Publié le 15 décembre 2016

Pedro Gálvez Hernández | Étudiant de 2e cycle en recherche au département du génie mécanique et membre d’énergie-ÉTS
Pedro Gálvez Hernández Étudiant de 2e cycle en recherche au département du génie mécanique et membre d’énergie-ÉTS

La ratification de l’accord de Paris à la COP21 en 2015 avait pour objectif principal une limitation du réchauffement mondial entre 1,5 °C et 2 °C d’ici 2100. Nous en sommes déjà à la COP22, la conférence des parties sur le climat tenu à Marrakech le 7 novembre 2016.

Ce sommet s’est déroulé sur un climat « d’espoir et de préoccupation ». Espoir, car les dernières révélations faites à Marrakech ont démontré que les niveaux d’émission de CO2 se sont  finalement stabilisés et ne sont plus couplés, sur ces deux dernières années, aux variations du PIB global. C’est-à-dire que tandis que le PIB mondial a augmenté de 3% cette année, les émissions de gaz à effet de serre sont quant à elles sont restées stables par rapport à 2015. Néanmoins, les efforts consentis pour en arriver à cette situation ne sont pas encore suffisants pour atteindre l’objectif établi et de nouvelles mesures devront être mises en place pour parvenir à une baisse des niveaux de CO2 (avec un découplage complet du PIB) dans un avenir proche.

D’un autre côté, la « préoccupation » est due à l’incertitude sur la position que prendra le nouveau président désigné des États-Unis, Donald Trump, si on tient compte qu’il préside le deuxième pays émetteur des gaz CO2 dans le monde après la Chine.
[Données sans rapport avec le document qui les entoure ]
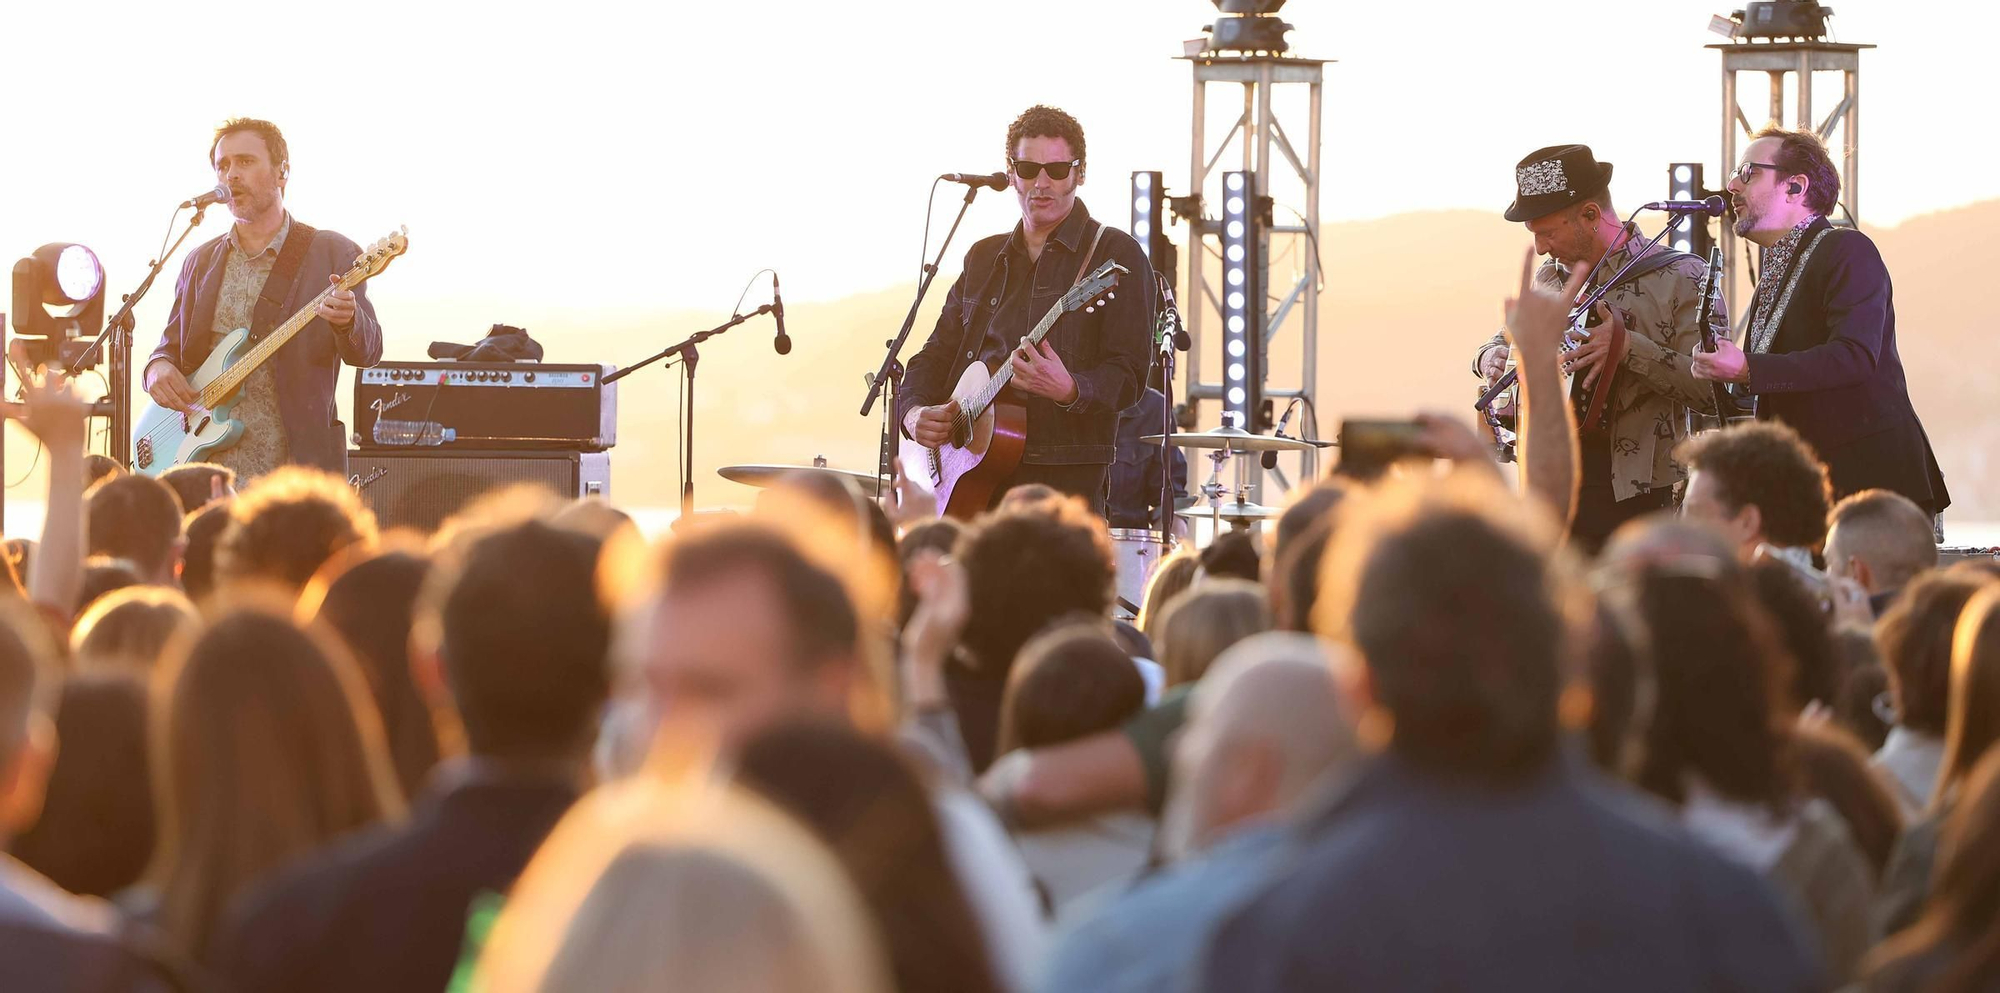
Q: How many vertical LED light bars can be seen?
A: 3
Pour l’instant, l’attitude du reste du monde est la même : « la communauté internationale s’est unie finalement et la troisième révolution industrielle vient de commencer. Alors, ceux qui ne veulent pas rejoindre cet accord perdront des positions sur le marché global », d’après Hatima El Haité, ministre marocaine de l’Environnement.

Finalement, il reste des questions auxquelles nous ne pouvons pas répondre. Aboutirons-nous à un découplage complet des émissions de CO2 par rapport au PIB? Est-ce que les actions menées par les pays seront suffisantes pour atteindre l’objectif des 2°C? Est-ce que M. Trump contribuera à la lutte contre le changement climatique? Bien sûr nous avons de fortes craintes sur ces sujets tout en espérant que l’union fasse la force.